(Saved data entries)
• • • • •
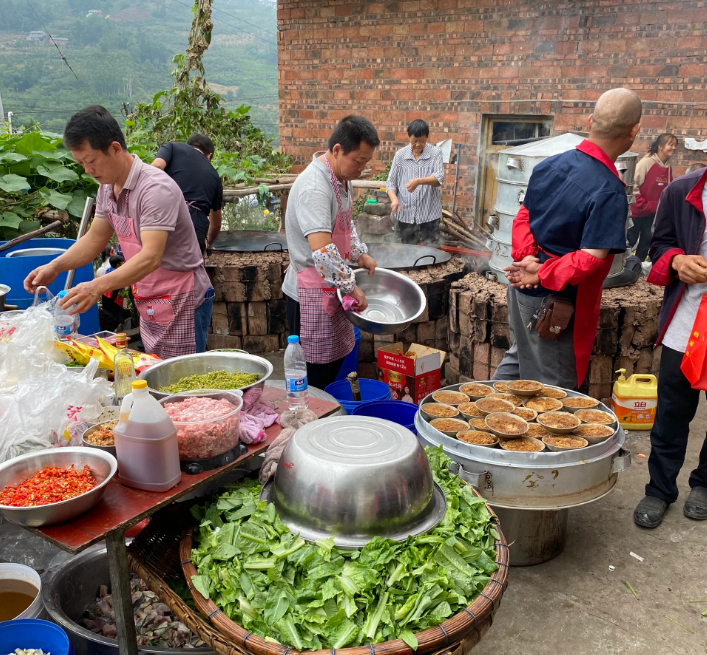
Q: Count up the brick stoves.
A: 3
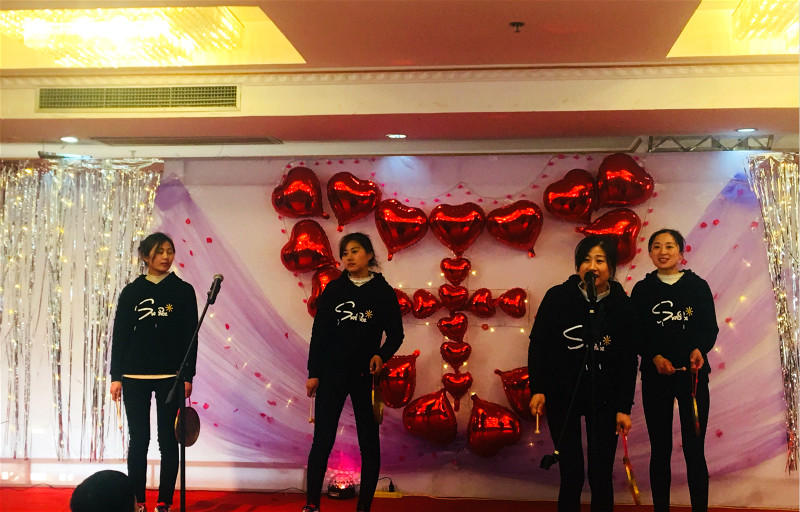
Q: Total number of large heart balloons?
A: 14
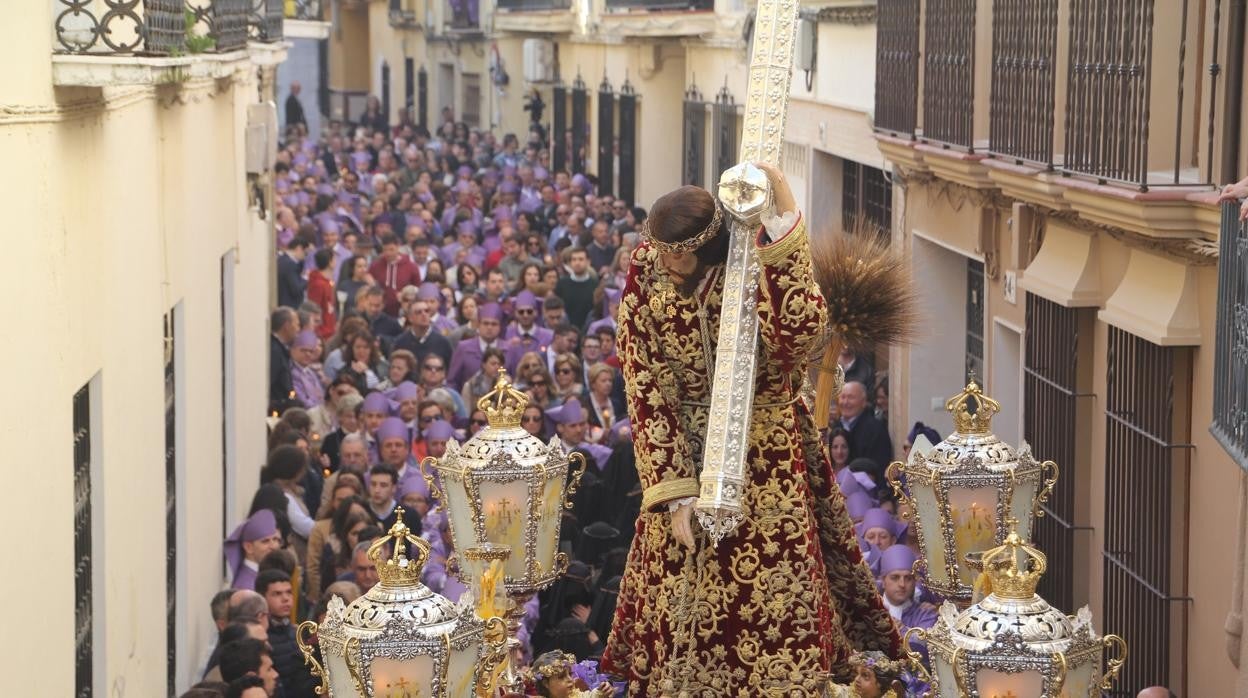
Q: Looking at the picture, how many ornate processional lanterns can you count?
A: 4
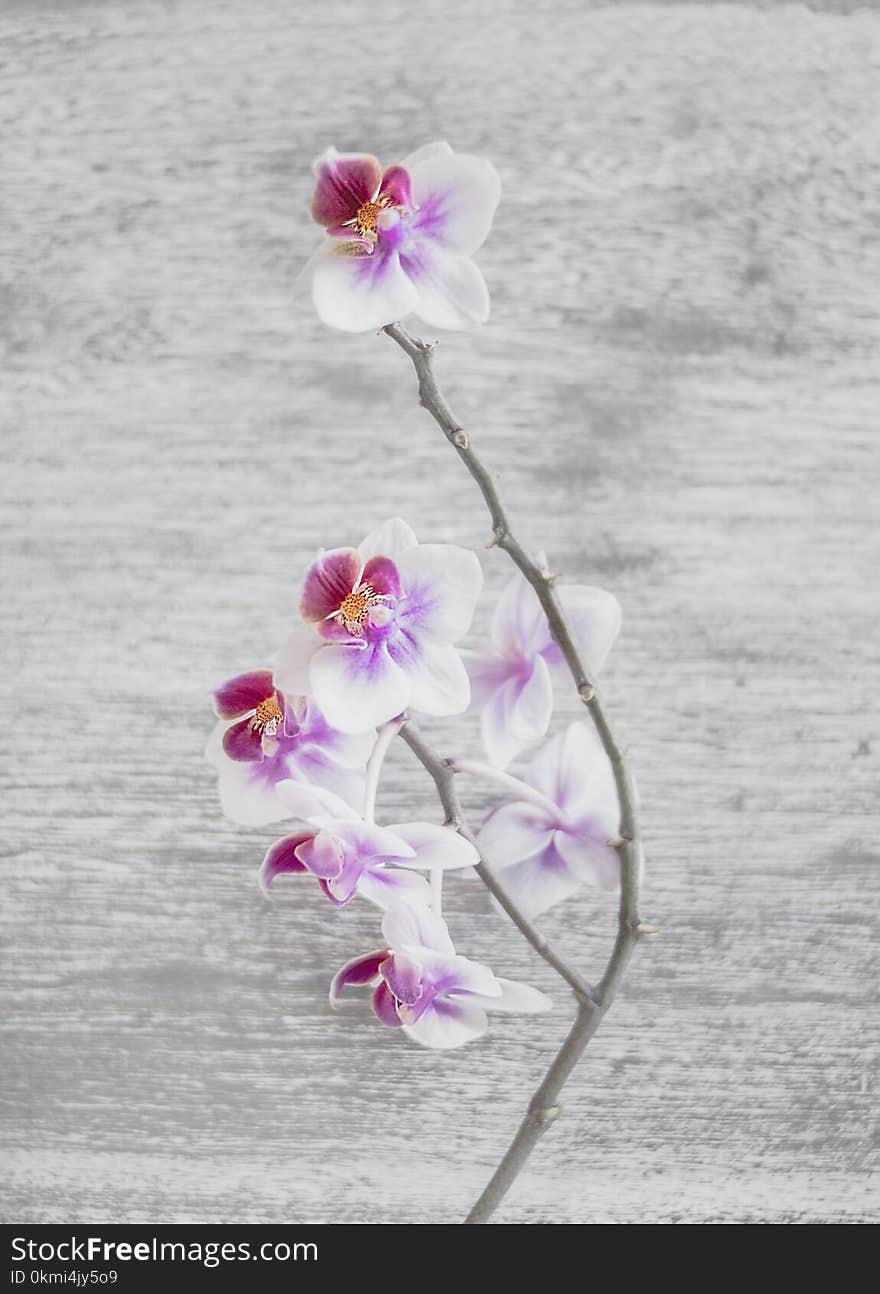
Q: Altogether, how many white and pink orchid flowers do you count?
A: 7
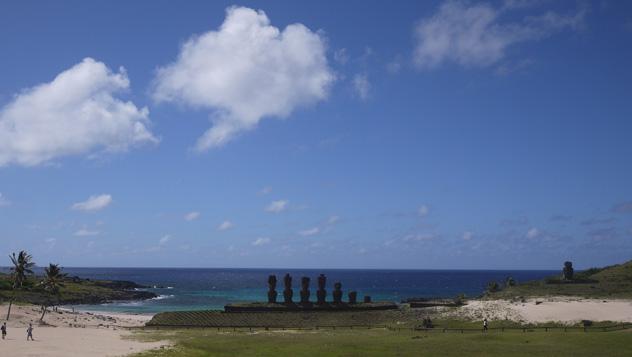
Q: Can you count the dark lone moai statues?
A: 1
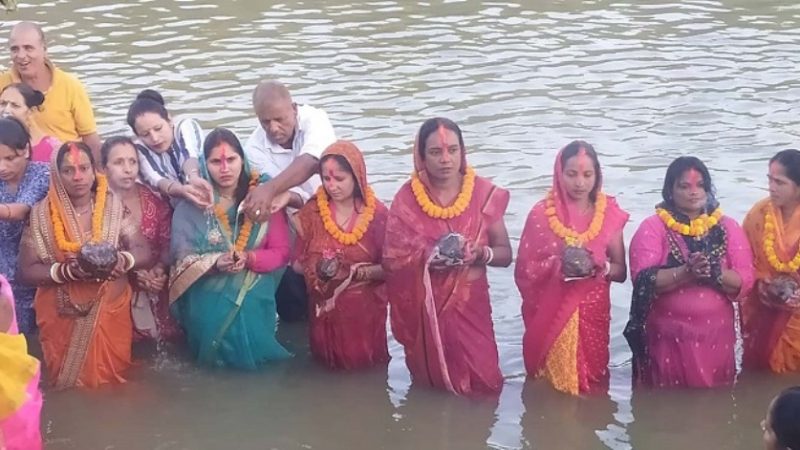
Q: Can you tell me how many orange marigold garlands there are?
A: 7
• • • • •
> WORK REQUIRED: Images stay out; the entries above are to be printed exactly.

> SOLUTION BELOW:
Q: Count up the brick stoves.
A: 3
Q: Total number of large heart balloons?
A: 14
Q: Looking at the picture, how many ornate processional lanterns can you count?
A: 4
Q: Altogether, how many white and pink orchid flowers do you count?
A: 7
Q: Can you count the dark lone moai statues?
A: 1
Q: Can you tell me how many orange marigold garlands there are?
A: 7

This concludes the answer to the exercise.